_What you are asked to do_.
Every record is to be printed exactly as written; pictures are to be omitted.
━━━ The input ━━━
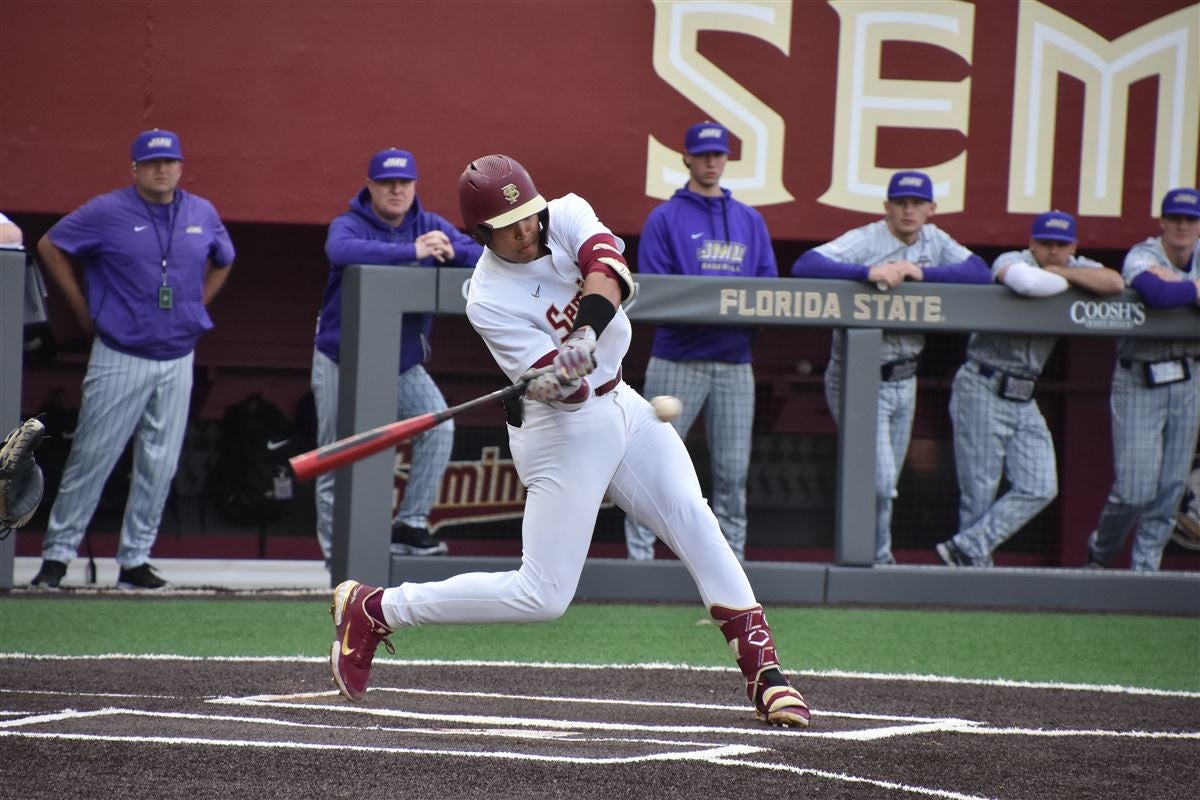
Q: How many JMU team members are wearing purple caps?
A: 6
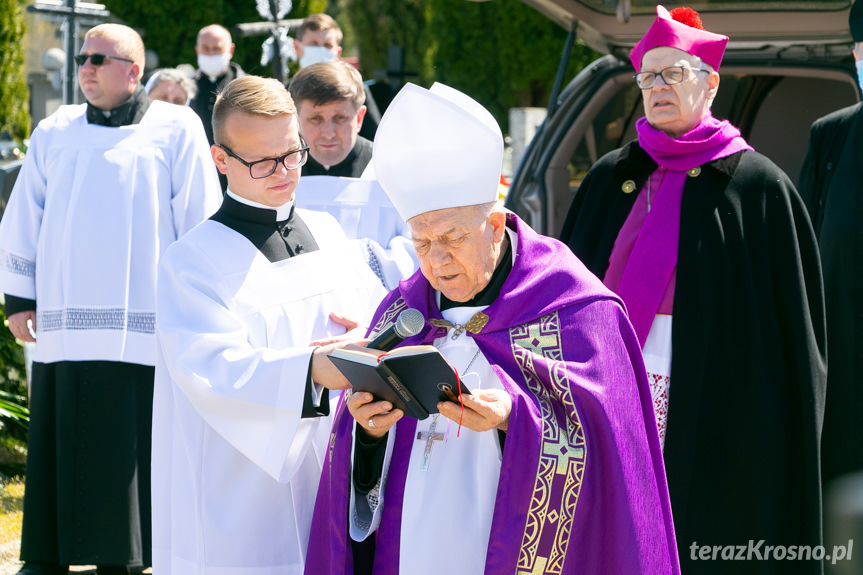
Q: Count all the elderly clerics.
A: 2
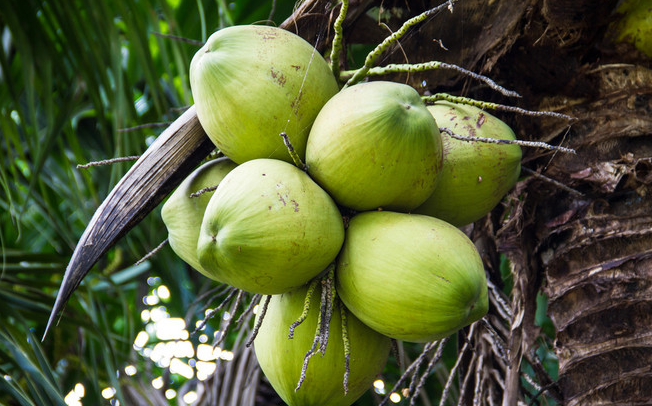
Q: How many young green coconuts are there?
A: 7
━━━
_Exercise response_.
Q: How many JMU team members are wearing purple caps?
A: 6
Q: Count all the elderly clerics.
A: 2
Q: How many young green coconuts are there?
A: 7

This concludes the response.